TCF3 and PBX1 G4 Structures Block DNA Synthesis In Vitro

The precise mechanisms by which formation of G4 DNA structures induce genome instability are not defined. Hotransiently denatured have an opportunity to interact, or self pair, to form structures that interfere with DNA metabolism (Zhao et al., 2010; Lopes et al., 2011; van Kregten and Tijsterman, 2014). Presumably, highly stable non-duplex DNA structures are more likely to interfere with DNA transactions compared with those that are less stable. To test that model for TCF3 G4 sequence motifs we next employed primer extension assays using genomic sequences surrounding the major break sites. This assay has been well described for characterizing G4 formation, showing that K+ ions support guanine-dependent G4 formation and polymerase pausing, while Li+ and NH4+ ions do not (Weitzmann et al., 1996; Sun and Hurley, 2010; Ehrat et al., 2012). Using that system, we expected to find K+-dependent polymerase pausing on templates containing TCF3 and PBX1 break site sequences. Templates for this assay contained the G4 motifs shown in Table 1, but also some additional genomic sequence (Supplementary Figure S2). We cloned each sequence into the plasmid pCR2.1 (Invitrogen, Carlsbad, CA, USA) in both orientations with respect to an F1 origin and the primer-binding site. Single-stranded phagemids were then isolated for each orientation (cytosine-rich or guanine-rich sequences) and used as single-stranded templates for primer extension reactions catalyzed by Klenow polymerase. Independent of specific template, polymerase extension reactions showed full-length product when the cytosine-rich strands (complements to the G4 motifs) were assayed, and synthesis was independent of the salt used, as expected (Figure 3A, left and Supplementary Figure S3). In contrast, extension reactions prematurely paused on the guanine-rich templates when K+, but not Li+, was present (Figure 3A, right). Although fully consistent with G4 DNA, we further tested the dependence of stalling on guanine by using thymine substitution mutagenesis to disrupt the repeats in the T-5′, P-1, and P-2 templates (Supplementary Figure S2). Full extension was restored when the G4 motifs were disrupted (Supplementary Figure S4), essentially matching results for the C-rich complements (Figure 3A), and demonstrating that the guanine repeats are needed for the polymerase pausing. Therefore, this stalling of synthesis argues that G4 structures can form from the TCF3 and PBX1 break site sequences.

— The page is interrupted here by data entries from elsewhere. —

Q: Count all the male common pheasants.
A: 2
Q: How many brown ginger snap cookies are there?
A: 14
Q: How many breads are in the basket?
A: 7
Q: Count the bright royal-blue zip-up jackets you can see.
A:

FIGURE 3. Guanine-rich templates from TCF3 and PBX1 block DNA synthesis in vitro. (A) Klenow polymerase extension assays using templates from the cytosine-rich strand (C-strand, left) or guanine-rich strand (G-strand, right) for each G4 sequence motif, resolved by denaturing PAGE. Reactions were performed in either KCl (K+) or LiCl (Li+). Shown are bands for stalled DNA synthesis (bracket) and full-length extension product (black arrow). G4 sequences begin at the bottom of the brackets. T-3′ differs from the motif listed in Table 1, it includes 472 bp of surrounding genomic sequence (Supplementary Figure S2). (B) Primer extension reactions used Taq polymerase across a temperature range (50–80°C) in either KCl (K+) or (NH4)2SO4 (N) salt conditions on guanine-rich templates from TCF3 and PBX1. Bands corresponding to stalled DNA synthesis (bracket) or full-length extension (black arrow) are shown.

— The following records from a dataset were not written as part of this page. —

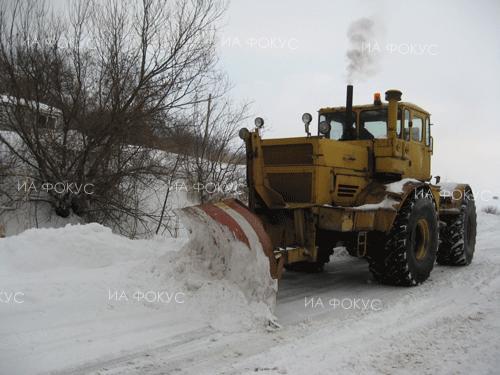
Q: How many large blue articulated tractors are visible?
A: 0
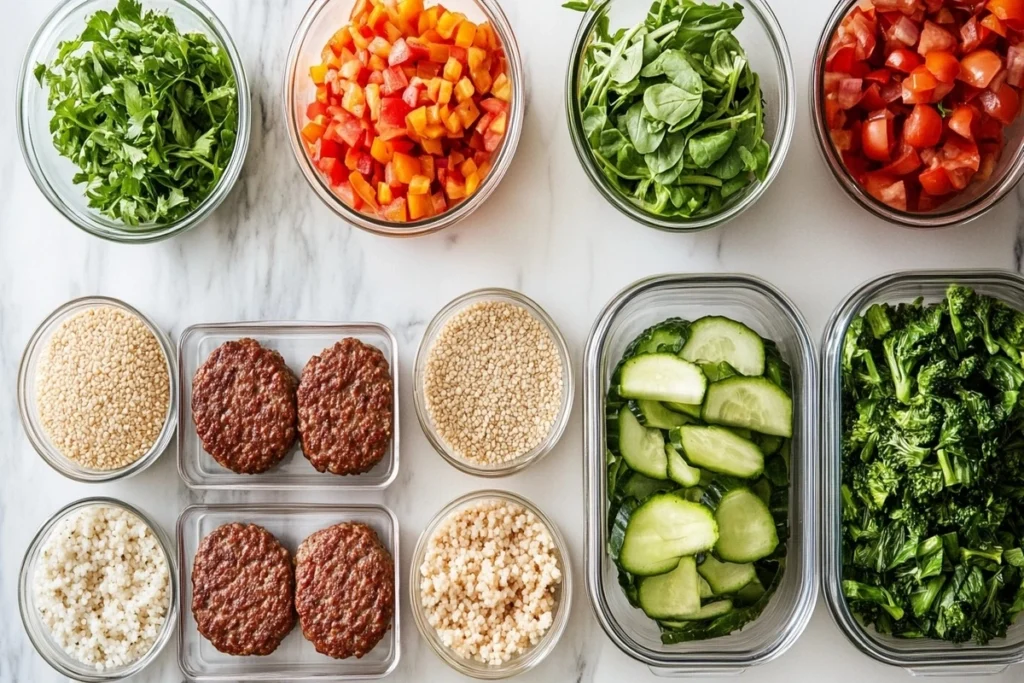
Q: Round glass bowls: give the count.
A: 8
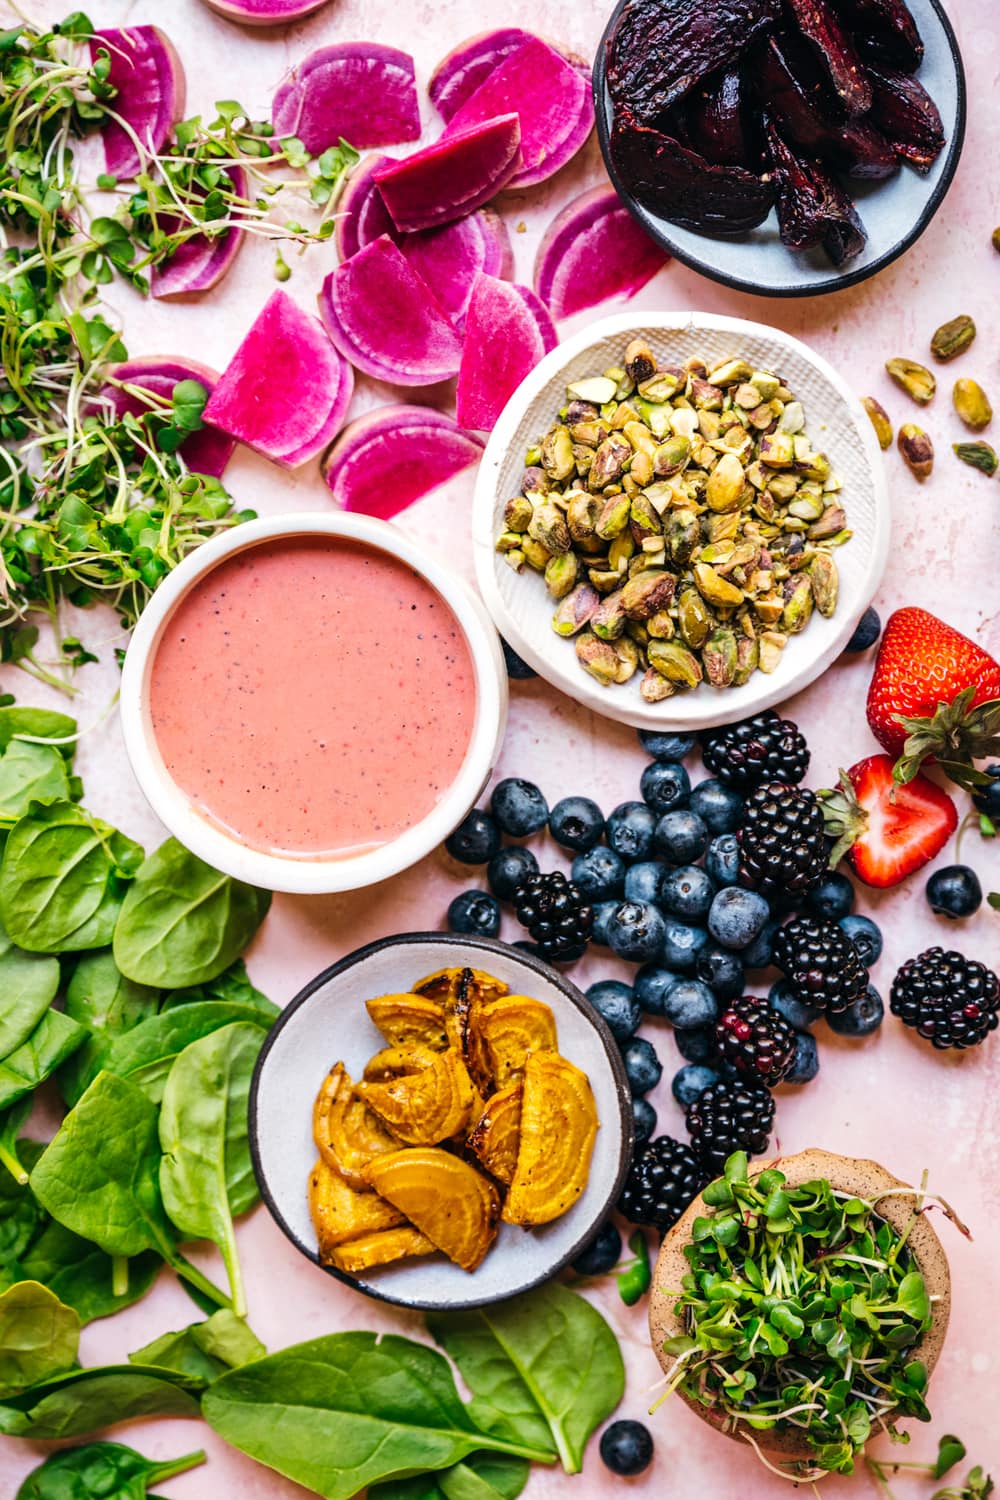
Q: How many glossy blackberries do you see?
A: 8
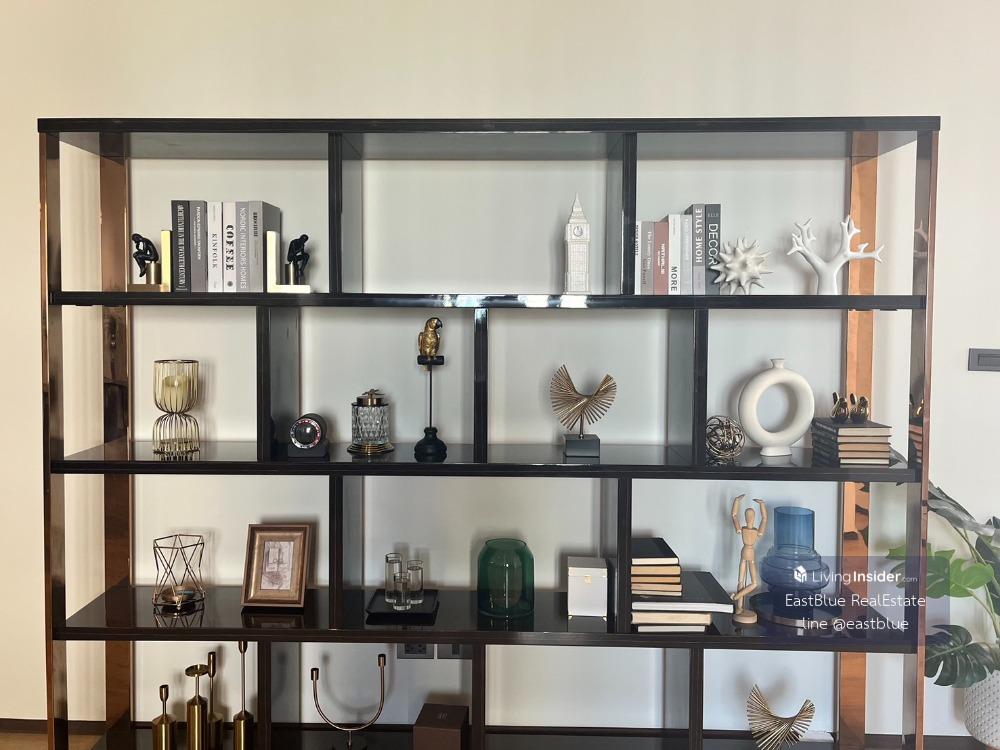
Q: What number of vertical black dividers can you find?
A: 10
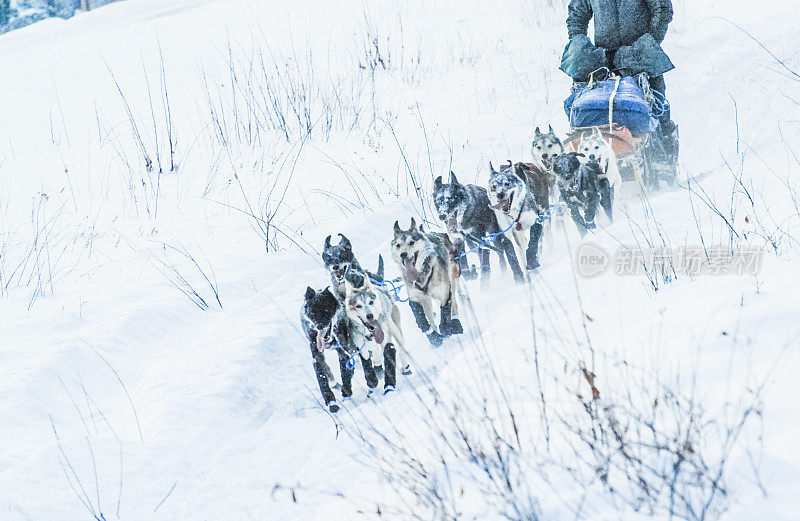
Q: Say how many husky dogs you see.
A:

We next asked if the G4 structures formed within TCF3 and PBX1 sequences are thermally stable, and thereby capable of adopting difficult to resolve structural conformations in the cell. Taq polymerase, used in standard PCR, has optimal activity around 75°C (Lawyer et al., 1993). One would predict that at elevated temperatures, beyond 37°C, any polymerase pausing would reflect the presence of highly stable template blockades. Based on that logic, we replicated the primer extension experiments described above with Taq polymerase at ranging temperatures in reactions containing either K+ or NH4+ salt. Resolution of the Taq extension products by denaturing PAGE revealed polymerase-stalling patterns similar to that of Klenow (Figure 3B). Importantly, bands corresponding to stalled synthesis on the guanine-rich templates were only marginally altered when reaction temperatures reached 80°C, suggesting that the replication blockades formed within the TCF3 and PBX1 templates are thermally stable (Figure 3B). Full extension was observed when NH4+ was substituted for K+ (Figure 3B) or when the C-rich strand served as the template (Supplementary Figure S3), as expected. We conclude that the G-rich sequence motifs located proximal to the TCF3 and PBX1 t(1;19) translocation sites (Figure 1) and to the TCF3 CNV break sites (Figure 1A) all form G4 structures capable of interfering with DNA synthesis in vitro.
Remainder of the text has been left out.